High School Coaches Must Prioritize Teaching Two Mental Skills

High School Coaches Must Prioritize Teaching Two Mental Skills

The average coach spends less than 5% of any given high school practice on developing mental skills. This means that during a typical 2-hour practice, a coach may spend about 6 minutes on mental skills. Even with those 6 minutes, coaches only touch the surface of the mental side of sports. Typically, the most that a coach does is give a motivational speech or lecture on focus and goals.

However, if you ask any coach what percentage of sports is mental, you almost always get an answer that it’s somewhere between 50% and 90%. Therefore, coaches must be open to change if they want to close the gap between what they do and what they say about mental skills.

My suggestion is that coaches start by by prioritizing two specific mental skills.

1. Purpose

Purpose is the motivation to achieve a goal with an impact bigger than just you. When an athlete applies purpose as a mental skill it prevents burnout and helps drive the will to maximize their potential. In addition, athletes who use purpose to fuel their motivation also learn how to increase their will to grind as challenges increase.

While setting goals is the first step to having purpose, it’s far from the only step. Good coaches always help their athletes set goals. But using purpose as a mental skill goes beyond setting goals just about winning and getting better. Coaches must also teach athletes that the process to win and get better “is bigger than you and me.” Moreover, coaches must integrate purpose into the fabric of their process by continuously being creative in how they reiterate why an athlete’s family, team, school, community, etc. is sharing in their progress.

2. Progression

A progression is the process of starting where you are currently, and then gradually layering on new abilities to progress towards where you want to be. Progression as a mental skill starts with visualization. Athletes must be able to visualize where they could be if they stick with the process and reverse engineer the steps it will take to get there.

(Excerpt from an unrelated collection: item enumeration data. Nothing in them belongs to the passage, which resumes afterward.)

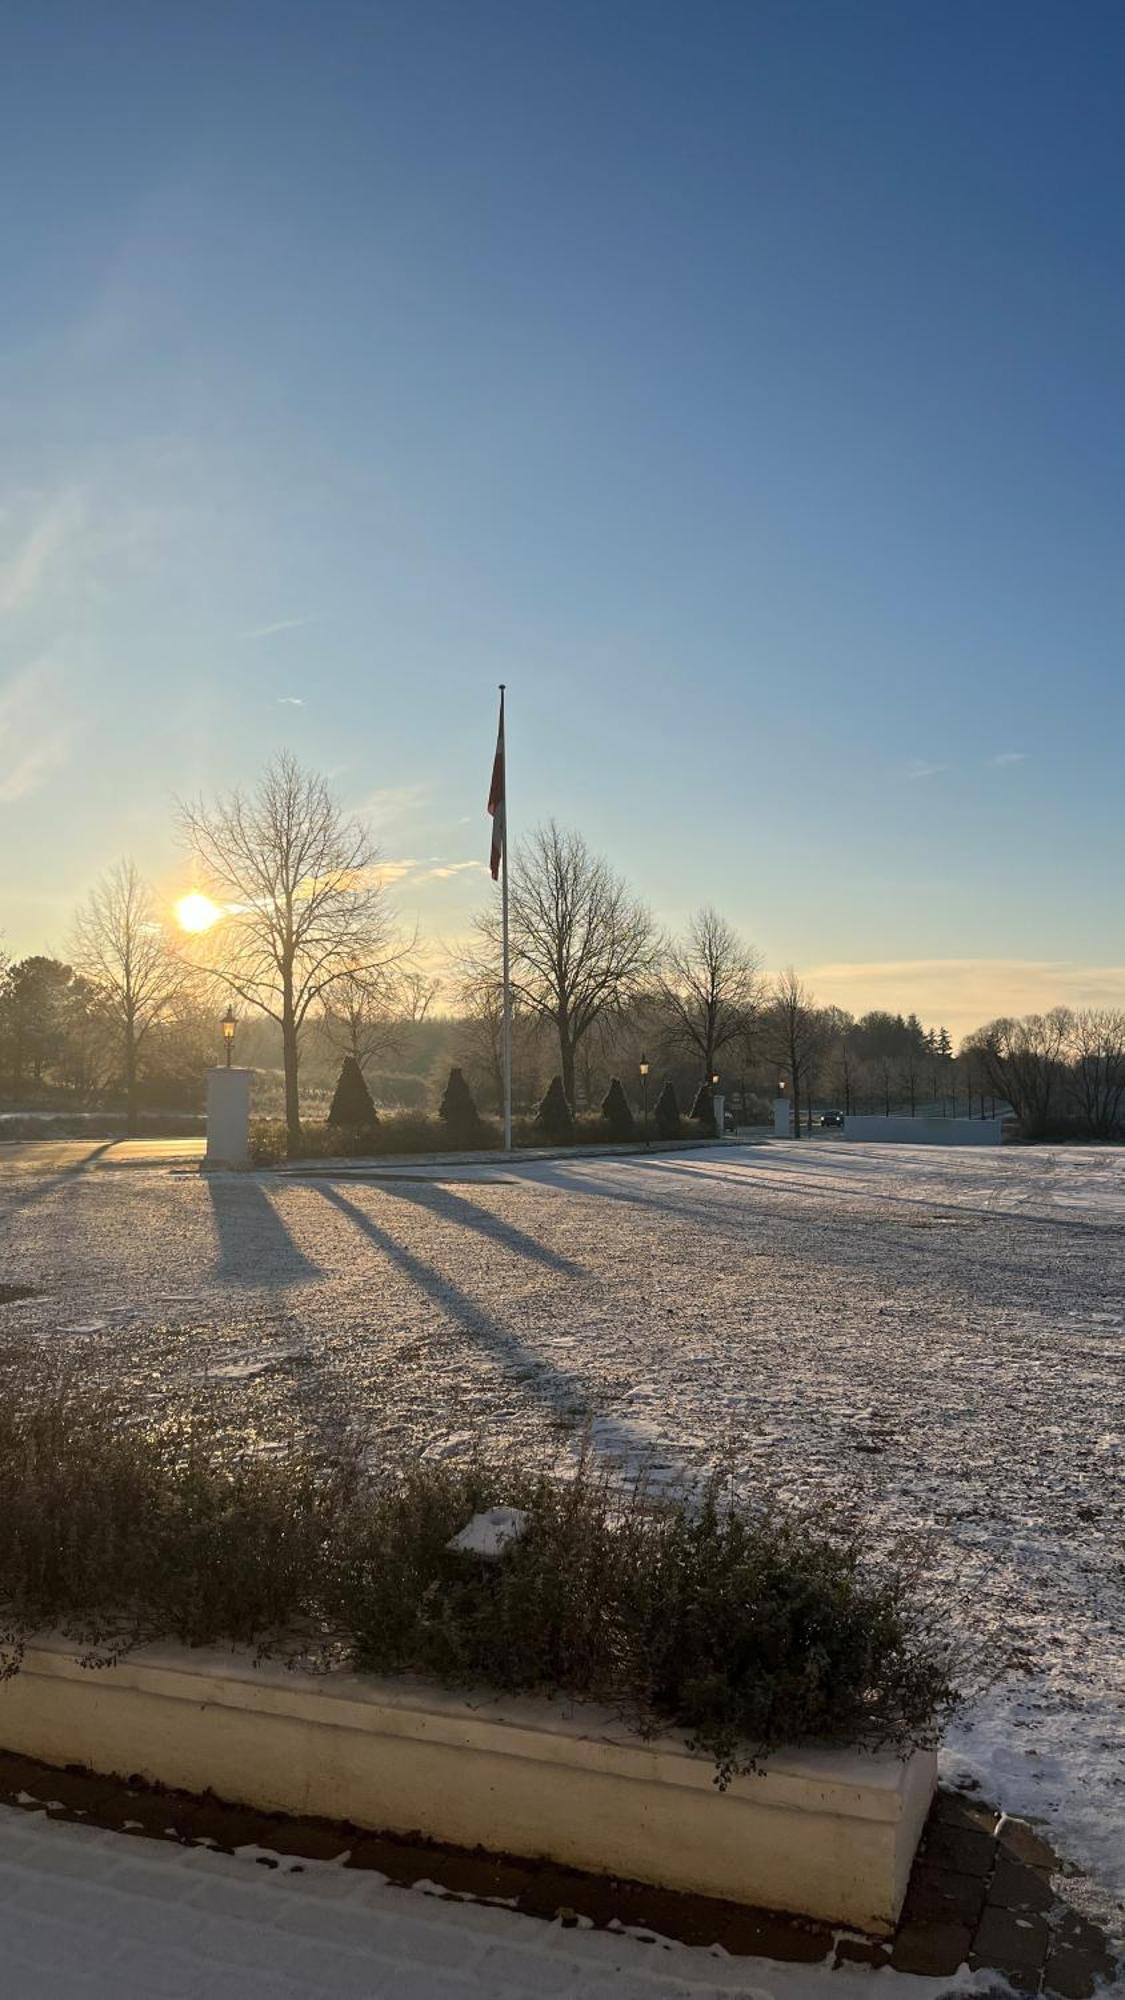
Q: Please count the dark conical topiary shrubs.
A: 6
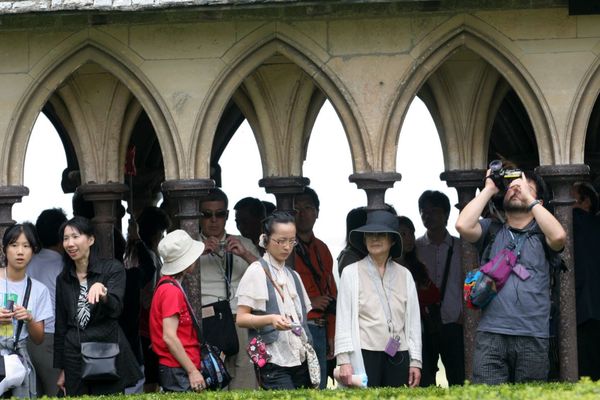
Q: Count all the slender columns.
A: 7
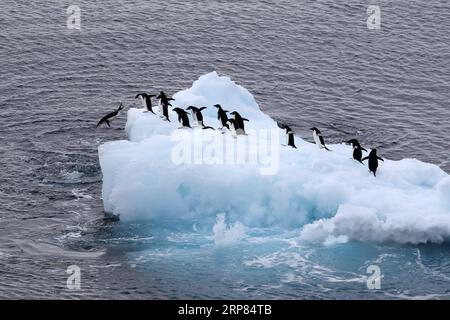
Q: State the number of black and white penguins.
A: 13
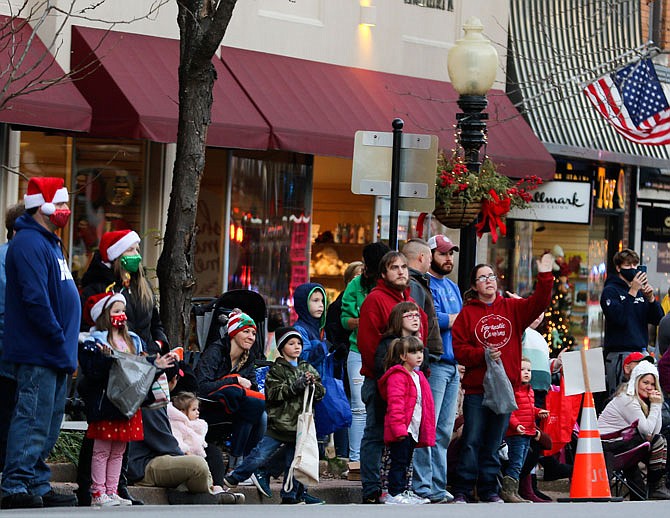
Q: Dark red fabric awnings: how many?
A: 3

Coaches use progressions all the time. However, they often don’t communicate the why behind the smaller steps, how those smaller steps were identified, and how they fit together in the end. Subsequently, this is a big opportunity that coaches can easily take advantage of without making that much of a change in how they currently do things.

Coaches just need to be more mindful in how they identify the progressions in their coaching approach. Instead of just going through the motions, take more time to show athletes the connections between the steps in the progression. When done consistently over time, using this more methodical coaching method will help athletes develop the ability to visualize progressions on their own.

This will not only lead to an increase in motivation but will also increase the speed in which athletes progress through the steps to learn and improve skills.